• Goal of the exercise
Read the records and gather each line that includes "black".

• Provided data
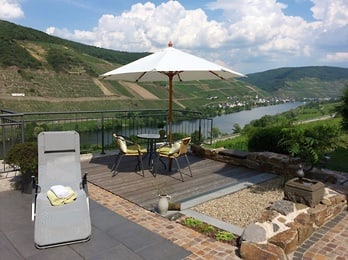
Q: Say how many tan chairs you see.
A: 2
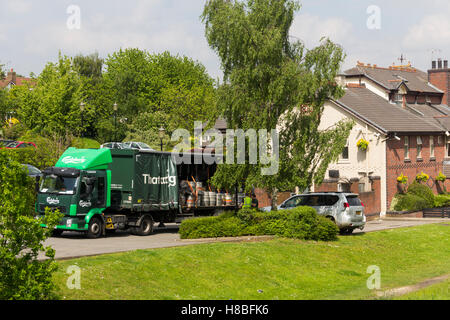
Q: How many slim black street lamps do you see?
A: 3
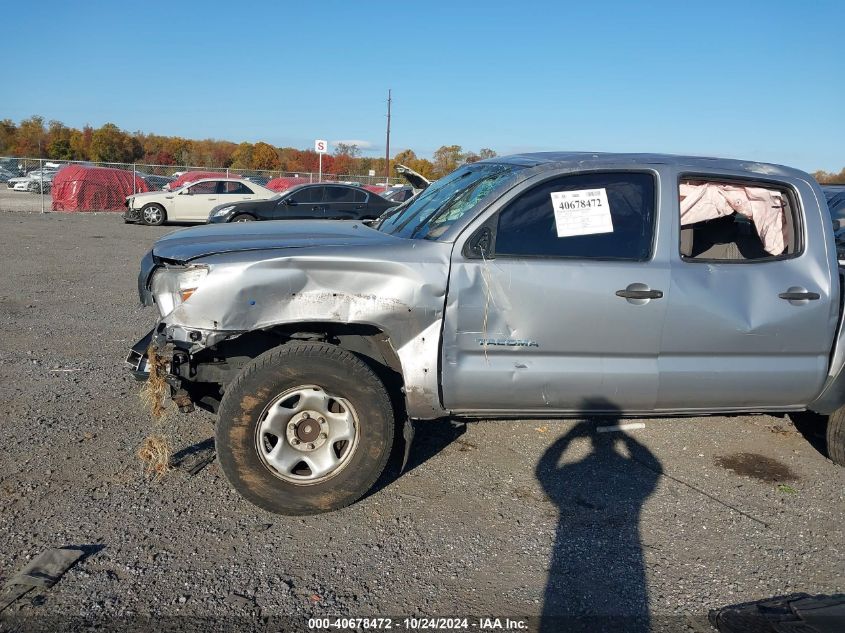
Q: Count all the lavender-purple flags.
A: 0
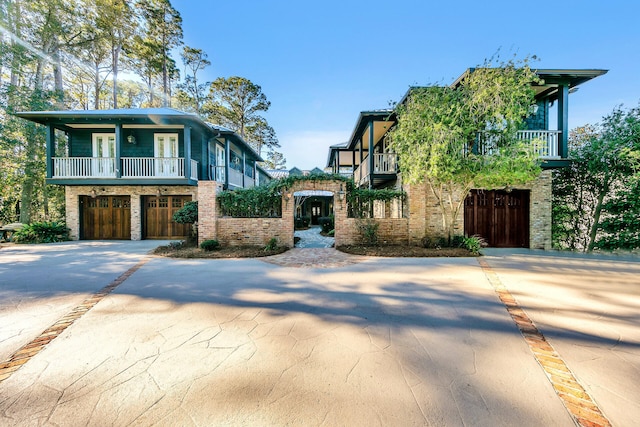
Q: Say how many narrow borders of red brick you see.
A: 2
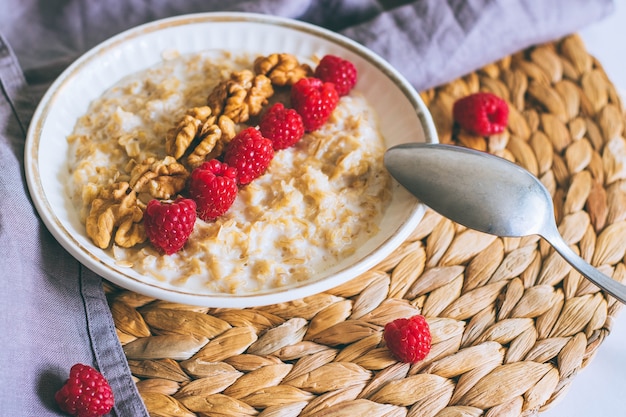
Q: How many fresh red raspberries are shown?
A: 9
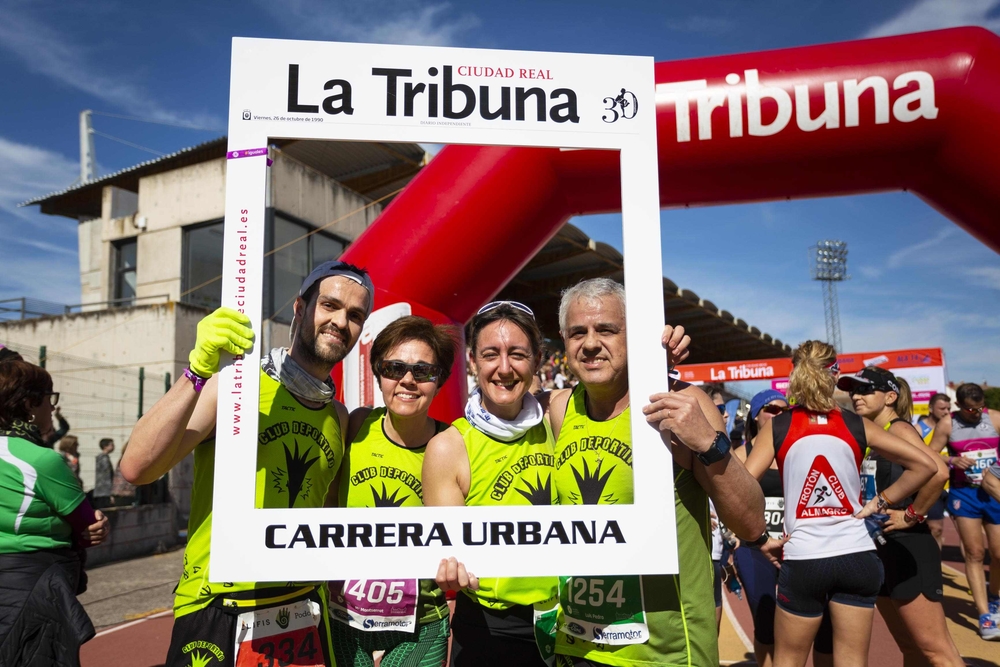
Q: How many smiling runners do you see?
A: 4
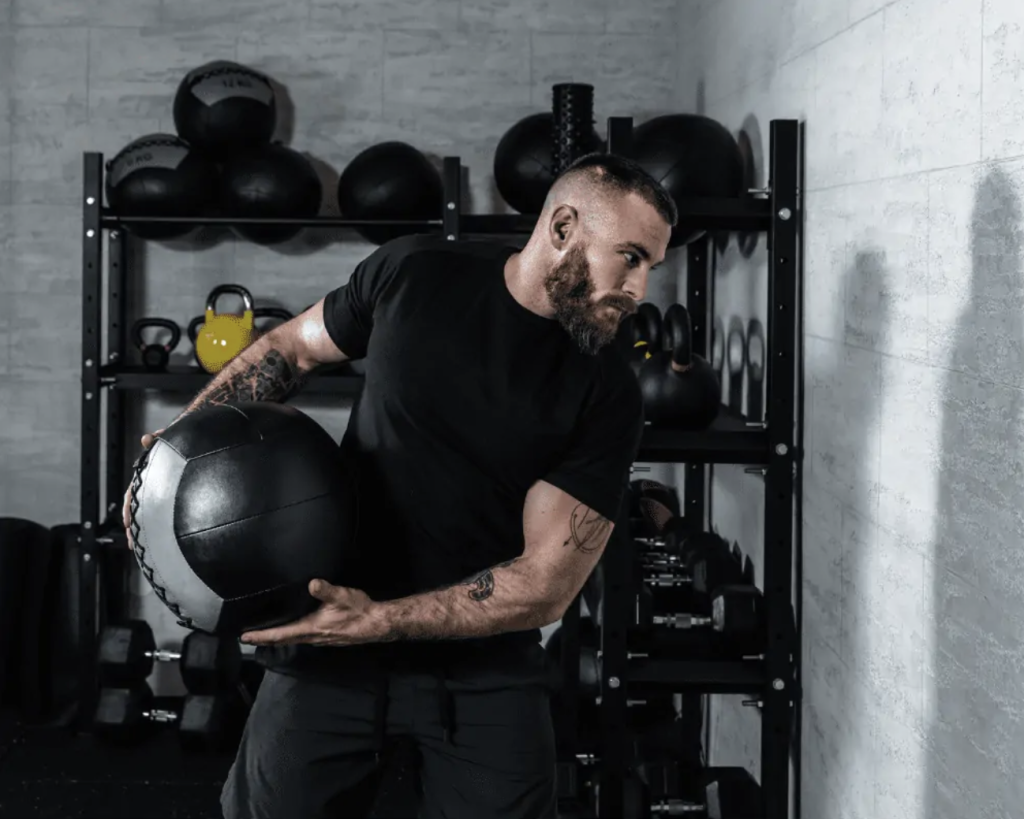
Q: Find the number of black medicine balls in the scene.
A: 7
---
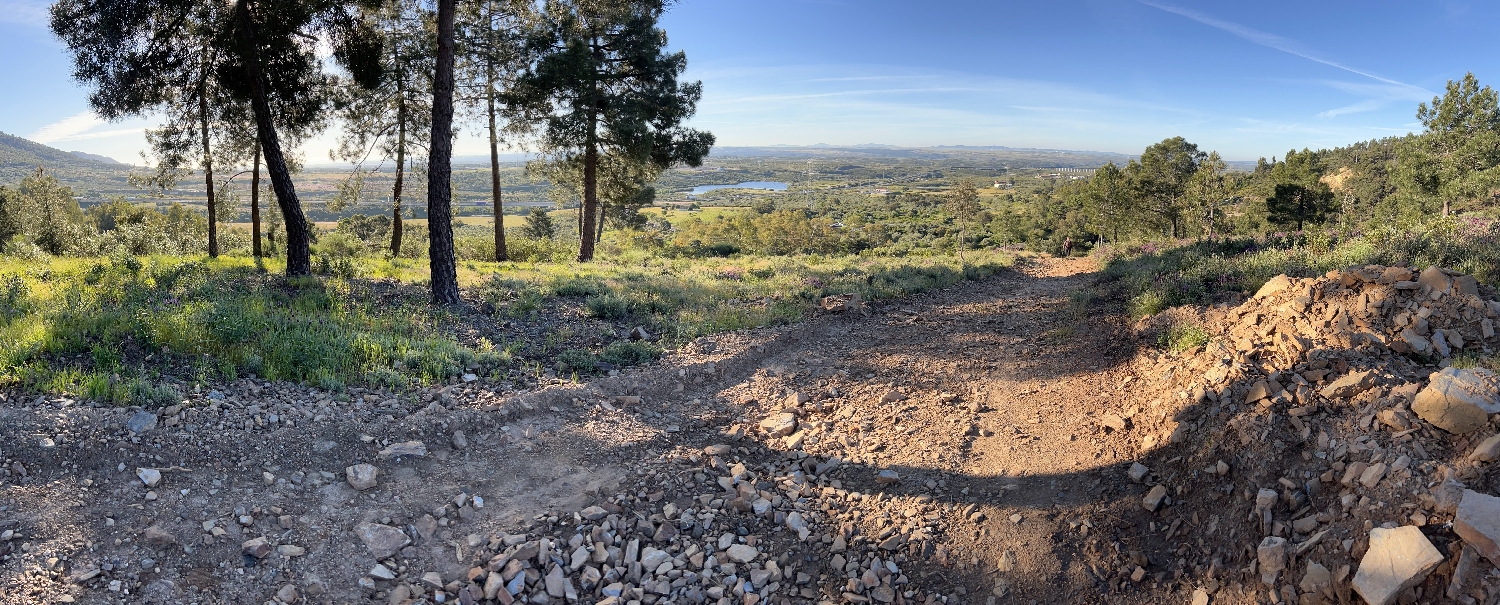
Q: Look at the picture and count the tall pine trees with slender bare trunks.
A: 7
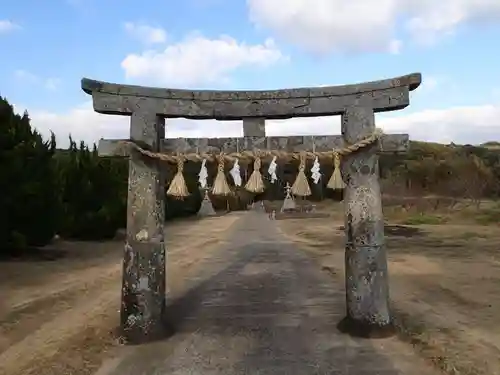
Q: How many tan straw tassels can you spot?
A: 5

• Output for this exercise
Q: How many slim black street lamps do you see?
Q: Find the number of black medicine balls in the scene.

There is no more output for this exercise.